Это звучит омерзительно. Так писать нельзя. Так не смеет выражать свои мысли человек, принадлежащий к нации, которая знает немало высочайших взлетов в истории своего культурного развития, даже когда речь идет о самых прозаических, о самых низменных материях. Это просто позор. Разумеется, вопросы национальной экономики не могут служить темой лирических излияний, но известная взаимосвязь практического с совершенным, иначе говоря, с прекрасным, есть непременное условие человеческого достоинства — всякого человеческого достоинства, даже послевеймарского, а литературное убожество вроде того, что я здесь цитировал, ниже этого достоинства, — к сожалению, мы этого не ощущаем.

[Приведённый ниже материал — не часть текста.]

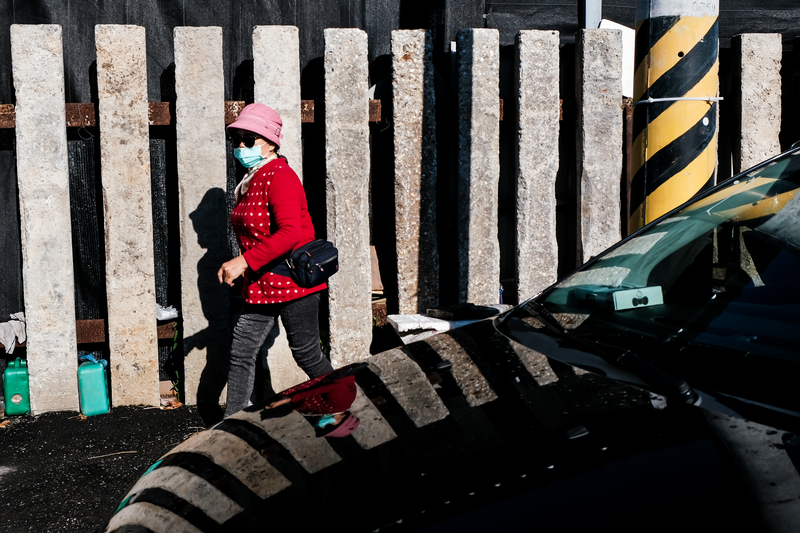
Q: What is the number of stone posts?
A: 10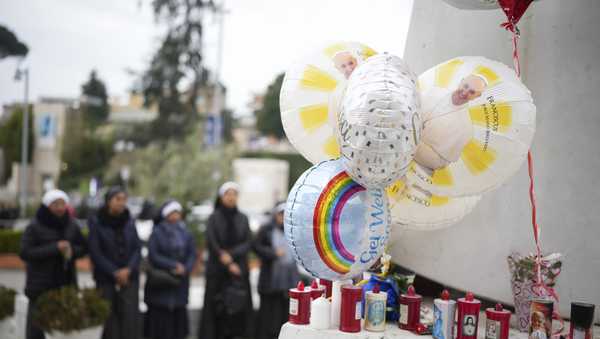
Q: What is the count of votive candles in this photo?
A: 13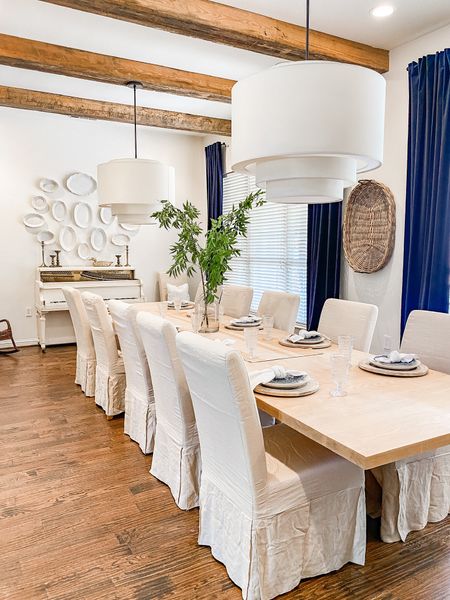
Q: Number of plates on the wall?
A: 13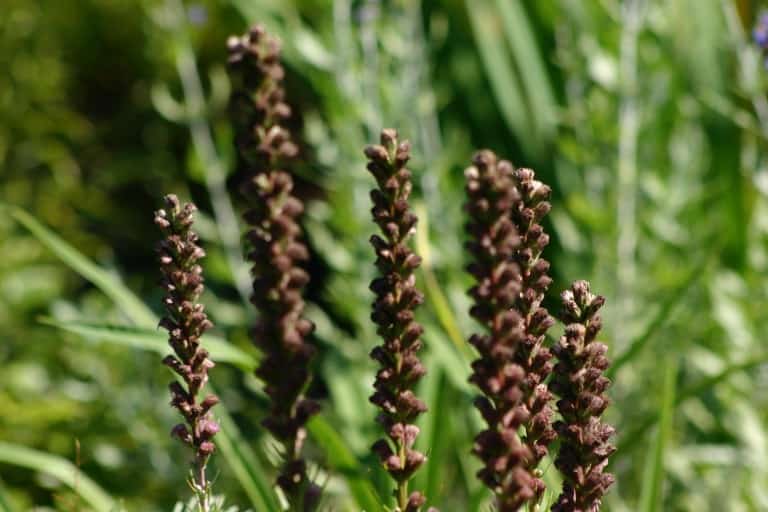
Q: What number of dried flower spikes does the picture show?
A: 6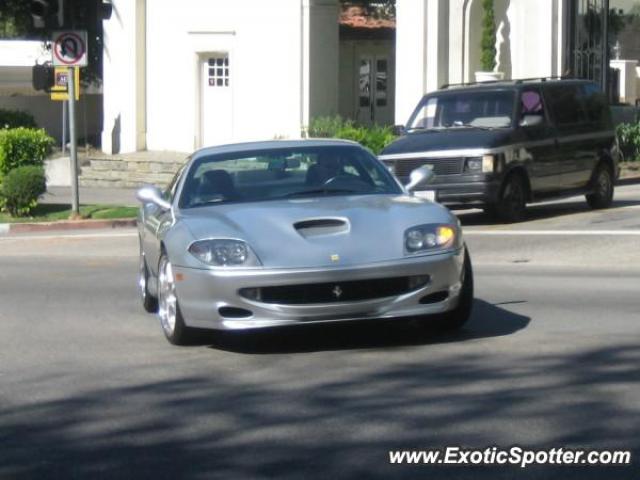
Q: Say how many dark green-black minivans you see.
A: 1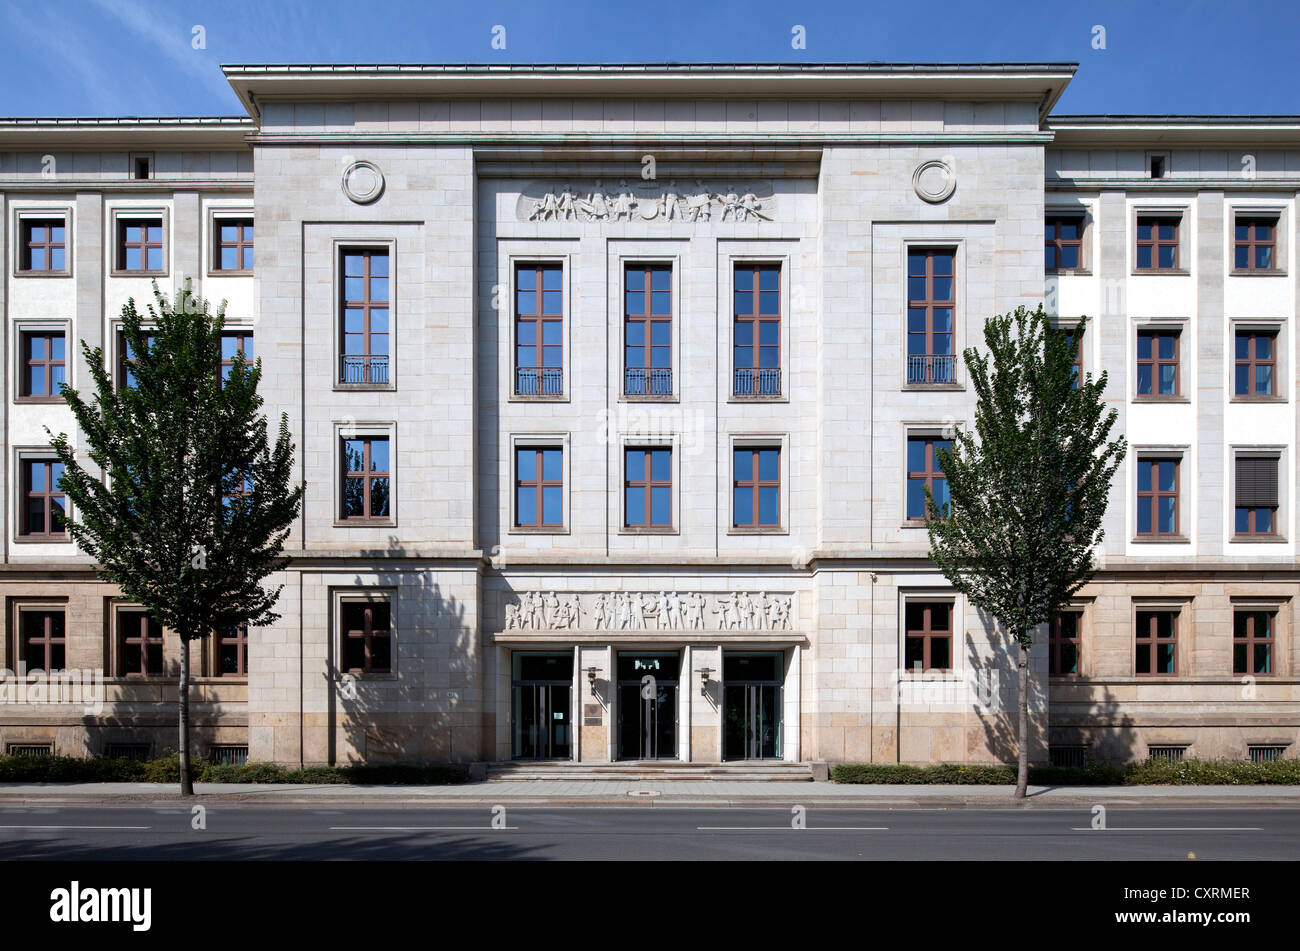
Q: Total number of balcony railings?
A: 5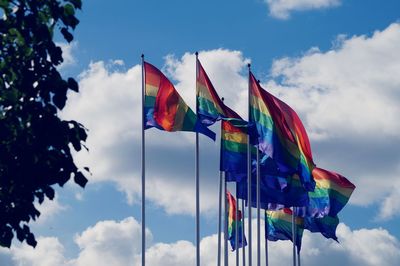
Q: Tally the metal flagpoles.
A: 11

Или вот еще пример: некий немецкий государь был избран почетным членом Академии наук своего государства. Он выступил с благодарственной речью, в которой сказал следующее:
«Собственно говоря, я не знаю, как это так получилось, что меня избрали почетным членом Академии; но я очень рад, что меня избрали, хотя я нисколько не претендую ни на какого ученого, ибо я не так уж много написал, хотя, не стану отрицать, ко многим явлениям, которые существуют в сфере человеческих интересов, я проявляю самый живой интерес. Я представляю собой в этом смысле большое исключение по сравнению с моей сестрой, которая, хотя и писательница…» — и тому подобное.
Я повторяю еще раз — стыд и позор. Я обвиняю не титулованного члена Академии наук, но прессу, которая, не дав себе труда привести в божеский вид эту несусветную болтовню и размножив ее в тысячах экземпляров, действовала на руку врагам монархии. Мне кажется, что ни в какой другой стране, даже в самой захудалой африканской республике, подобная литературная беспомощность в выступлениях официальных лиц была бы совершенно невозможна. И в то же время нельзя не признать, что народ, который принимает подобные торжественные речи, не поморщившись и не выражая ни малейших признаков неудовольствия, отнюдь не лишен вкуса к удачно найденному слову: он приходит в восторг, когда сталкивается с ним, он радостно смеется, если оно может принести пользу его делу, он с нежностью и гордостью отмечает день, когда оно родилось в его среде.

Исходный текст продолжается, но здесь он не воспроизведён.